__WHAT THE TASK ASKS__: Copy, from the material below, each line where "dark" shows up.

__SUPPLIED MATERIAL__:
----

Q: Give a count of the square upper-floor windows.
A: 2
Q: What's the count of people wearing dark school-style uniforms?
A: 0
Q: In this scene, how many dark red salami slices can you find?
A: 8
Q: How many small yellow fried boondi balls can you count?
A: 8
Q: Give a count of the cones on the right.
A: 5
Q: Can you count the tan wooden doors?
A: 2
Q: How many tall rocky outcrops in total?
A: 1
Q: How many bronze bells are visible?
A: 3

----

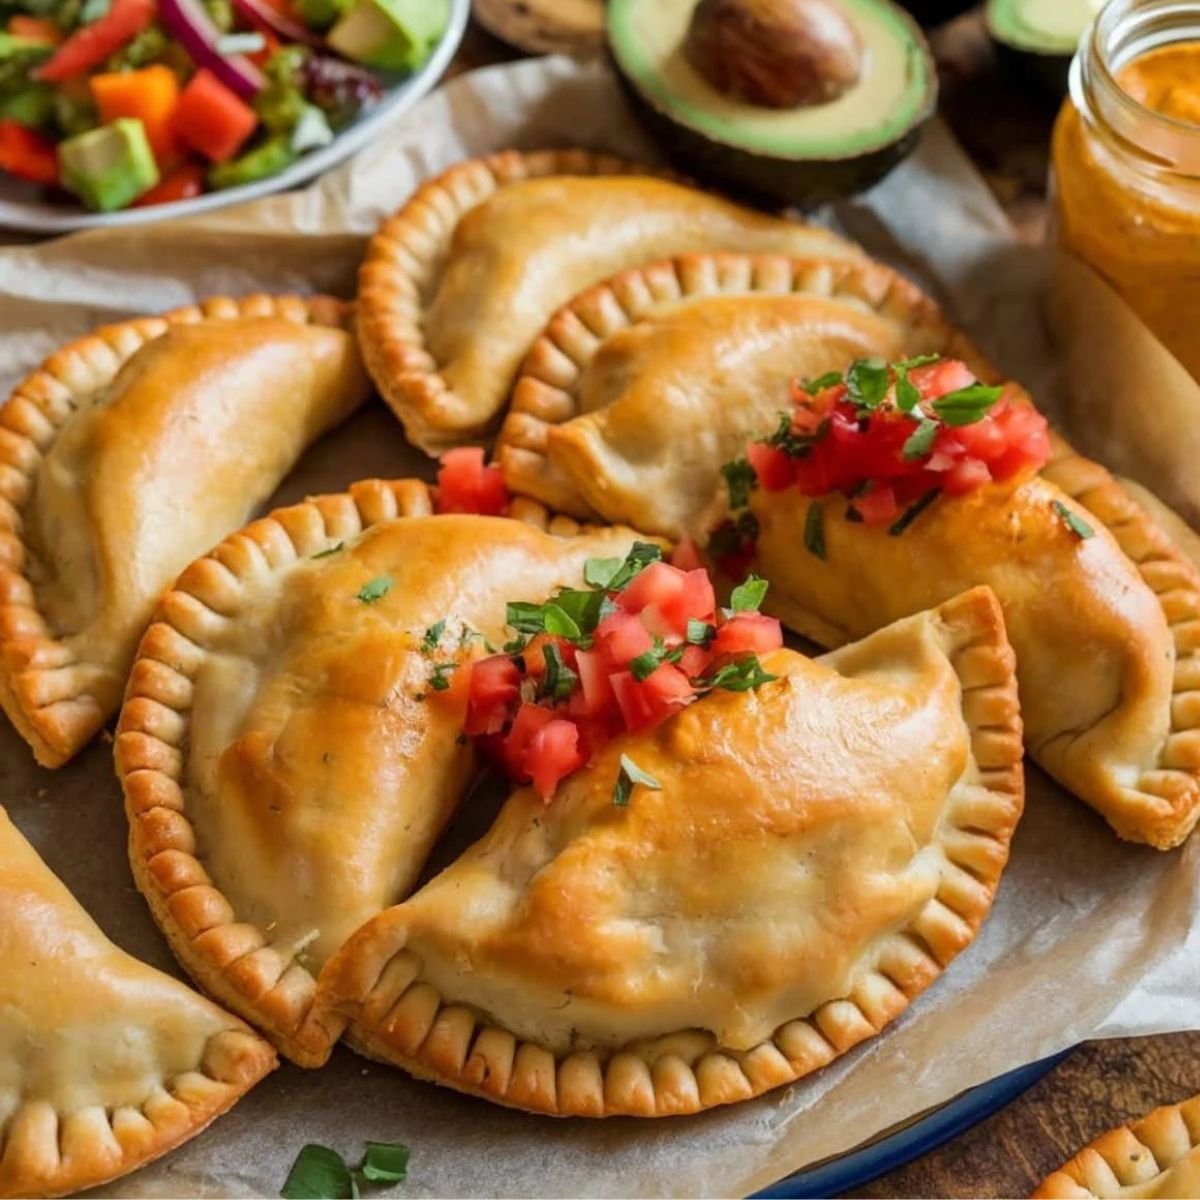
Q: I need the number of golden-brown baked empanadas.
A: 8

----

__RESPONSE TO THIS TASK__:
Q: What's the count of people wearing dark school-style uniforms?
Q: In this scene, how many dark red salami slices can you find?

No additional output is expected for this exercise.